Choosing a thermal camera for your specific process in today's market can be quite a challenge due to the wide selection available. In this blog, we will discuss the various aspects of thermal cameras and their performance in hot metal processing applications, such as welding and wire-based metal AM. Specifically, we will compare near-infrared (NIR) and short-wave infrared (SWIR) thermal cameras when monitoring or measuring the temperature of welding processes.
Both NIR and SWIR cameras have gained popularity in various industrial applications, successfully competing with traditional Mid-Wave (MWIR) and Long-Wave Infrared (LWIR) cameras. This is attributed to their wide temperature range, high accuracy, and often, lower cost.

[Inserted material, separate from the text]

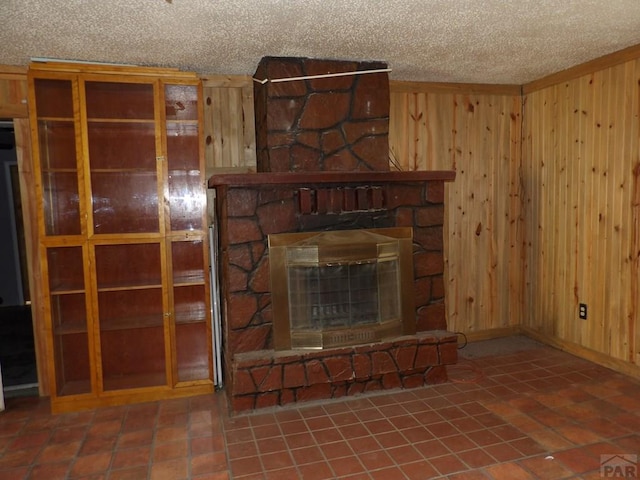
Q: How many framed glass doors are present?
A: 6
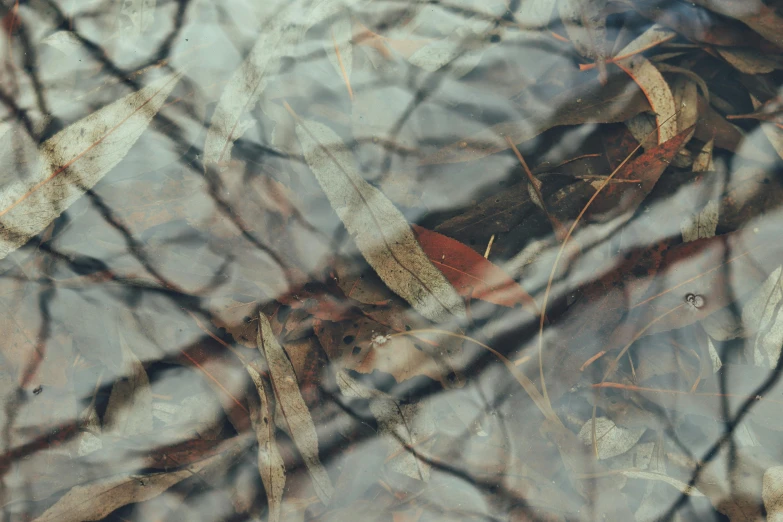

An additional benefit of NIR and SWIR cameras is the lower measurement error due to incorrect emissivity settings. For any type of infrared temperature measurements, it is critical to know the emissivity of the surface of a hot metal whose temperature is to be measured.
However, the value of the emissivity may vary depending on the condition of the surface (texture, surface oxidation, etc.) and its temperature. Measurements by NIR and SWIR thermal cameras are up to 10 times less affected by an incorrect emissivity value than MWIR and LWIR cameras. As a result, they can make accurate non-contact temperature measurements suitable for metal processing applications in harsh environments.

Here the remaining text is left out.